Photo 1 - The Sacra di San Michele (from Street view, I was driving)
It looms over the motorway that goes into the Val di Susa, towards the Monginevro or Moncenisio passes and therefore towards France. Since ancient times it has been a sentinel on the passage of people and troops to and from France.
Photo 2 - Tombstone of the Roman tomb
Already in Roman times there was a castrum and on the walls of the sacra, there is a tombstone set from a Roman tomb of the time. Also used by the Lombards to control the raids of the Franks, at the end of the 10th century, although with an uncertain date, the construction of the monastery began and in 999 the first monk abbot settled.
Photo 3 - The Sacra di San Michele on top of the hill
Passing on the highway, we notice this “castle”, high up on the mountain. One of the potentials of the modern era is that you can immediately inform yourself and we decide to stop on the way back to visit it. We thus discover that it is the third Sanctuary dedicated to St. Michael the Archangel connected by a straight line that starts from Mont saint Michel, passes through the Sacra, then through the Santuario di San Michele a Sant’Angelo nel Gargano, , visited a month earlier, to finish to the Holy Sepulcher of Jerusalem. A line that was also the direction to take for the Via Francigena passing through the Alps and which precisely had these three sanctuaries as very important stops and the Sacra, in fact, was the first stop in Italy. Furthermore, last but not least, La Sacra di San Michele is the symbol of Piedmont. It was also the source of inspiration for Umberto Eco for his book “The Name of the Rose”, although it was not set right there, but Eco was a frequent visitor to the Sacra. An attempt was also made to shoot the film, but it would have been too complicated and expensive.

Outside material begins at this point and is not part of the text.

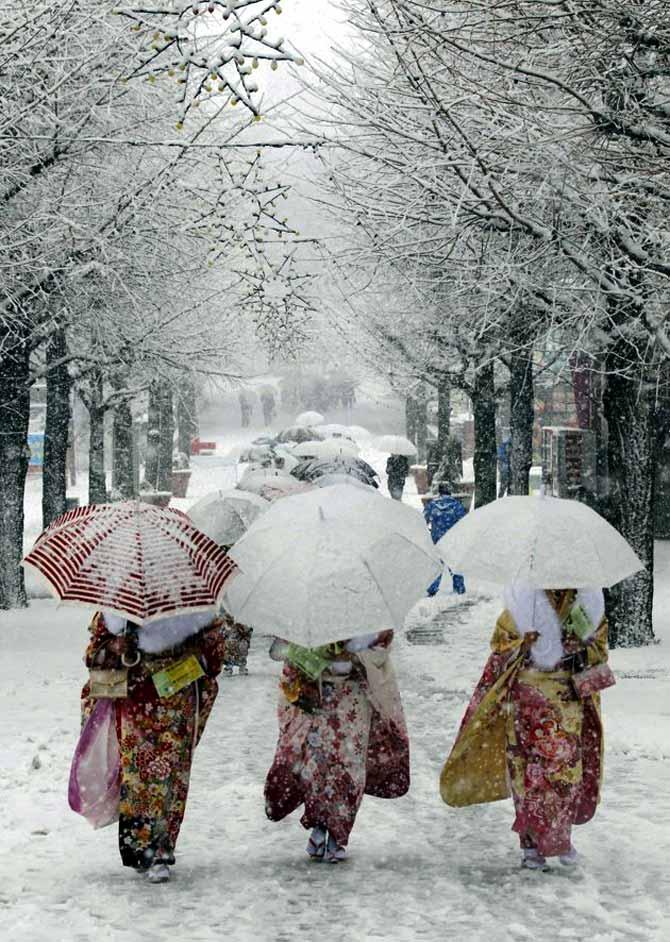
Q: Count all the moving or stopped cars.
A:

Photo 4 - The access stairway to the Sacra di San Michele
Mount Pirchiriano, on whose summit stands the Sacra, is 960 meters high, but the top of the Abbey reaches 1000. The visit is only guided by voluntary guides. Now there are few priests left, perhaps only one and from the point of view of pilgrimage it no longer has the same past function.

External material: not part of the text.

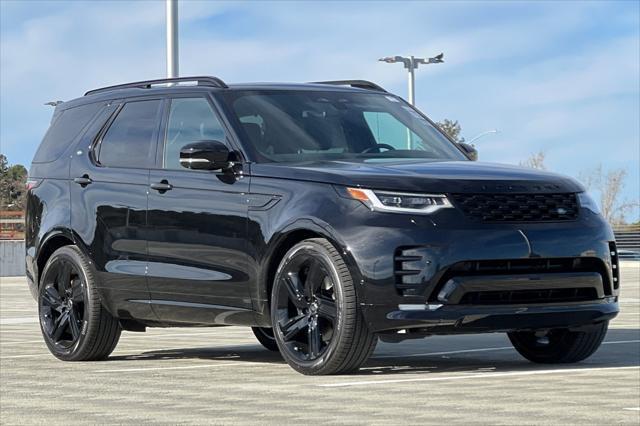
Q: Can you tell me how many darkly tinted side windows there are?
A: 2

Photo 5 - Our guide awaits us at the entrance to the Sacra di San Michele
Photo 6 - The staircase of the dead
You enter and go up to the main entrance of the Church through the Staircase of the Dead, so steep that you might think it could be called that for those who died facing its ramps but, the truth is that it was once a cemetery. The steps lean directly on the rock of the mountain and the staircase comes out on the square with the main entrance of the Church.
Photo 7 - The main entrance of the Church
Photo 8 - The Zodiac door
The Zodiac Door is one of the most beautiful works of the Sacra and through it we enter the Church.
Photo 9 - The interior of the church
Photo 10 - The tombs of the Savoy family, former Italian royal family
The church, with three naves, is undoubtedly striking for the various tombs placed in the middle of the church. And so we discover from the guide that we were inside the memorial of the House of Savoy. In fact, at the beginning of 1800, 24 bodies of royals of the House of Savoy were moved from the Turin cathedral, none of them so famous in reality.
Photo 11 - View of the Val di Susa, with the tower of the beautiful Alda
Behind the blonde, the ruins of the new monastery with in particular the tower of the bell’Alda, the subject of a suggestive legend: a girl (probably who lived in the 13th - 14th century), the bell’Alda in fact, wanting to escape from the capture of some soldiers by fortune, he found himself on the top of the tower. After praying, desperate, she preferred to jump into the precipice below rather than get caught; they came to her rescue the angels and she, miraculously, she landed unscathed. Legend has it that she, to demonstrate to her fellow villagers what had happened, she again attempted to fly from the tower, but that due to the vanity of her gesture she was instead killed.